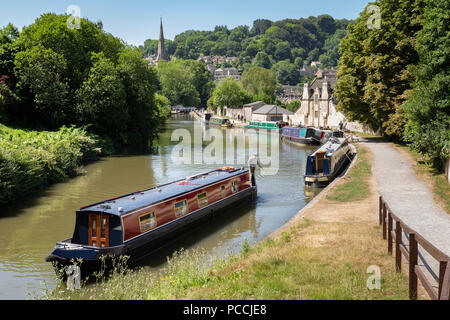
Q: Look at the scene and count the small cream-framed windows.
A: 5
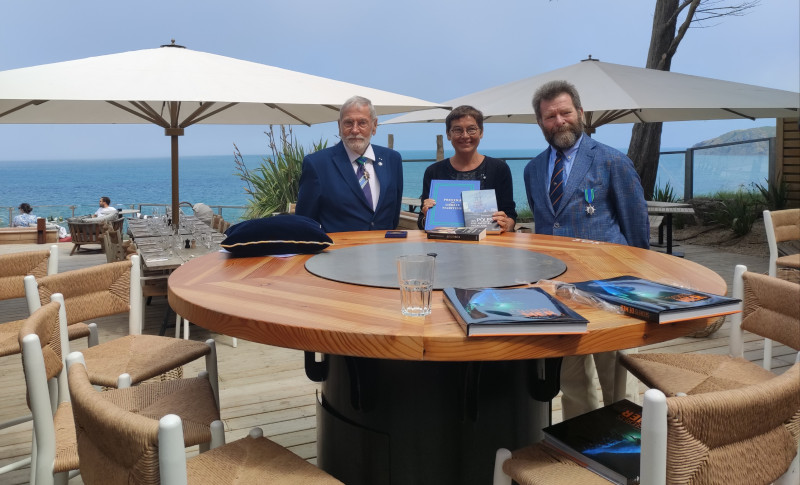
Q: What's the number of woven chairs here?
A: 7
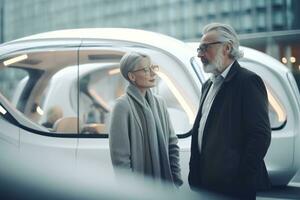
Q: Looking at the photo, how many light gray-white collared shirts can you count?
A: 1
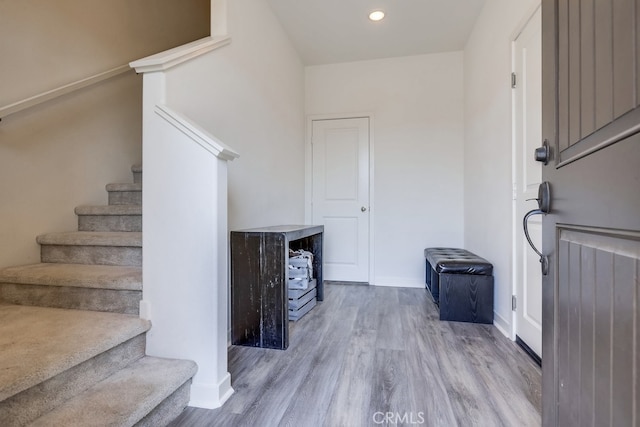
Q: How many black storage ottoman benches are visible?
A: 1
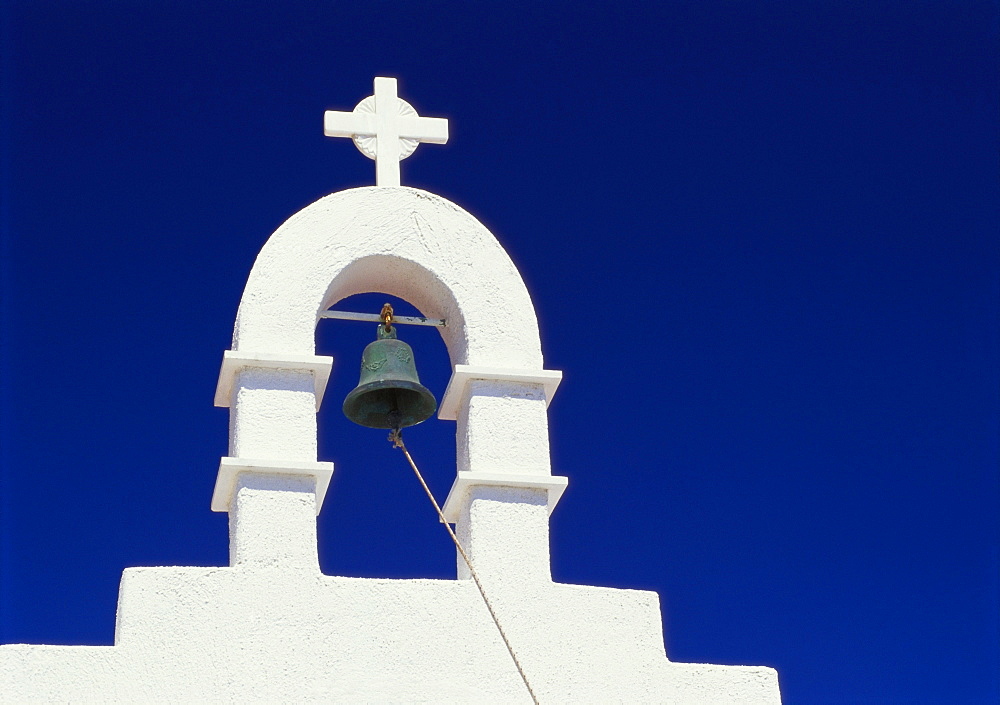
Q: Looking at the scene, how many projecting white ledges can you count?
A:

::::::::::

▶ _What you should do_: Count up the lines in the preceding data that include the word "Looking"; respond with the number only.

▶ _Answer section_: 2